Outra ajuda preciosa no idioma recebi de uma estudante russa que conheci logo na primeira semana, quando todos os brasileiros da Patrice Lumumba foram levados a assistir um festival de música. Lídia tinha 17 anos e estudava numa escola especial para desenhistas. Estas escolas especiais eram a grande diferença que o sistema soviético de ensino apresentava em relação ao inimigo do ocidente. Se a criança tivesse habilidade em algum instrumento ou aptidões para a ginástica, era logo desde a escola primária inscrita num destes estabelecimentos. Ou seja, a especialidade era obtida nos três diferentes níveis de ensino, do primário ao superior. Os soviéticos sempre deram muita importância à arte e ao esporte, que serviam também de propaganda do regime, como os bailarinos do Bolshoi ou os atletas nos Jogos Olímpicos. O mal de tudo isto é que o destino de cada criança era forjado pelas orientações políticas dos membros do PCUS. Só os melhores cursavam o ensino superior. Lídia contou-me que ela não era uma aluna muito dotada e que, no final da escola, teria que trabalhar. Provavelmente, iria ser indicada a alguma editora e ilustrar livros escolares ou de leitura. De certa forma, o sistema estruturava a vida da pessoa, desde a infância, subsidiando o ensino e conferindo-lhe uma espécie de “salário”, o estipêndio, até terminar o curso superior, para no final lhe arranjar um emprego. Juntamente com o diploma, aos formandos era estipulada uma tarefa: trabalhar rumo ao socialismo.

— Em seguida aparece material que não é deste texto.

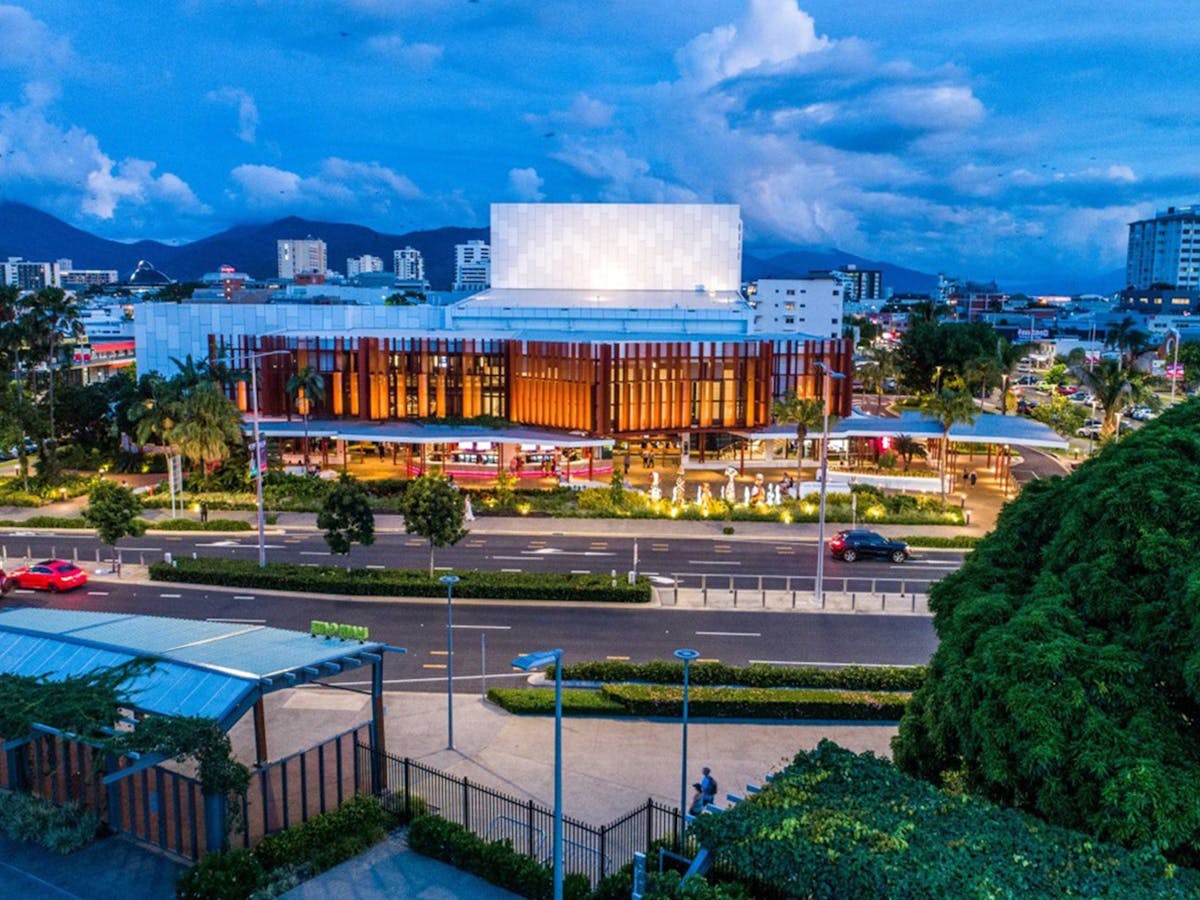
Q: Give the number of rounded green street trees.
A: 3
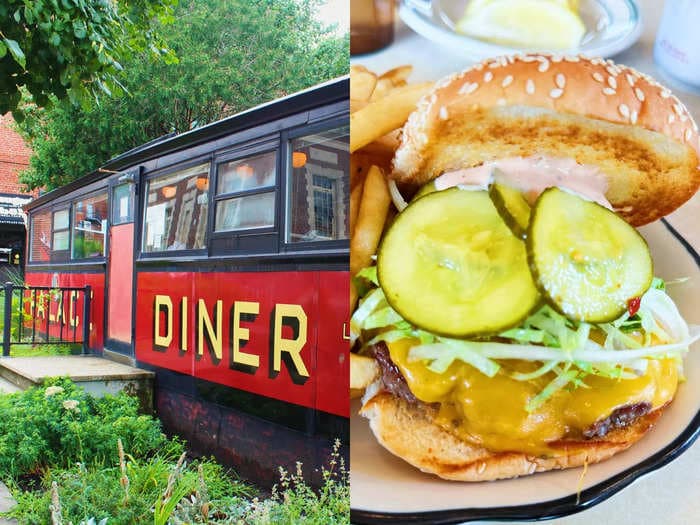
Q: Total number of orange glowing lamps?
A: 4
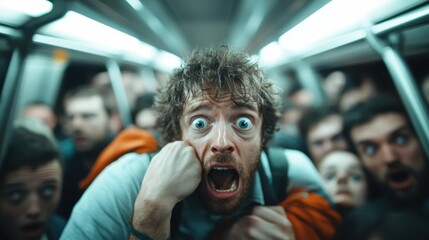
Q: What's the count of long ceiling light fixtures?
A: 2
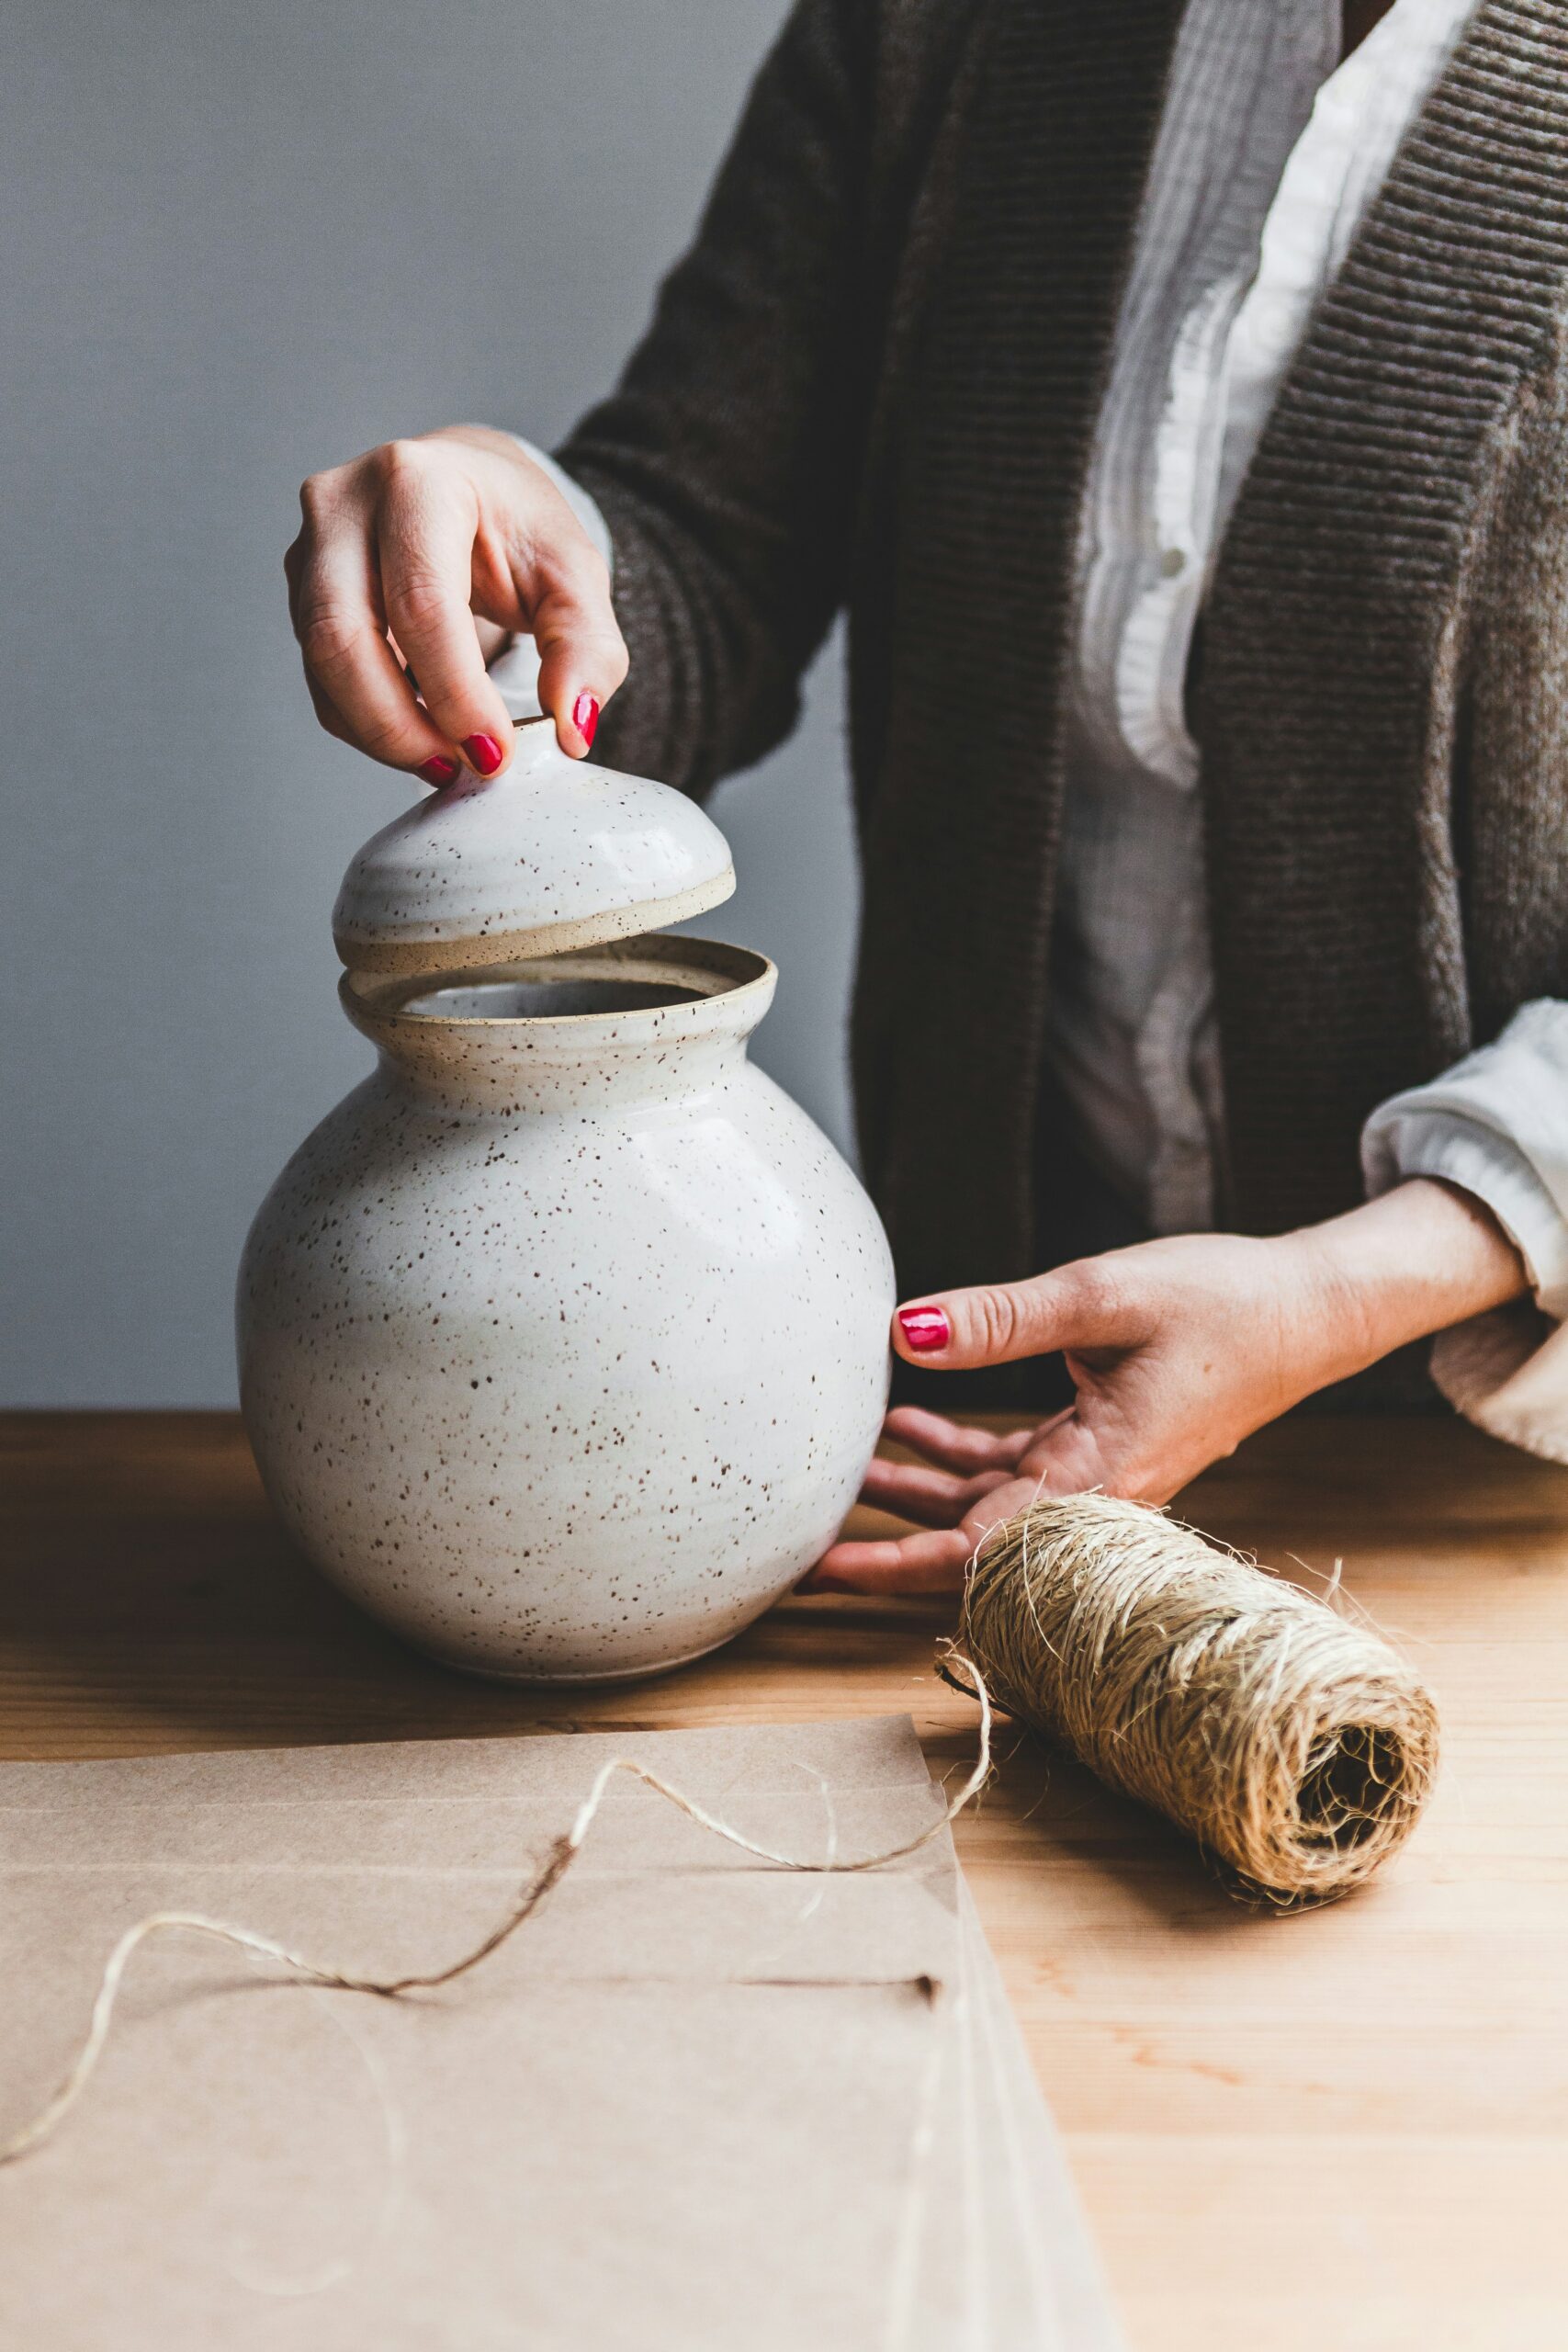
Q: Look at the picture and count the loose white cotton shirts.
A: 1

Quando conheci Lídia, eu não falava um ai em russo, pois as aulas ainda não haviam começado. Ela era muito bonita e parecia-me um sonho naquele seu uniforme de colegial. Eu estava no hall do teatro onde decorria o festival, quando alguém me falou qualquer coisa em russo. Um estudante mais antigo que estava do meu lado, também ele brasileiro, explicou que uma turma de desenhistas queria fazer o meu retrato em carvão. Acedi, meio incrédulo, e foi aí, enquanto eu posava, que os nossos olhos se cruzaram e pintou logo uma grande atração mútua. No final, eu queria comunicar com ela, mas não nos entendíamos. Ela não falava nada de inglês e então peguei-a num braço e procurei alguém que servisse de intérprete. A coincidência maior viria revelar-se agora. Ela morava na mesma estação de metrô da universidade e marcamos de nos encontrar no domingo.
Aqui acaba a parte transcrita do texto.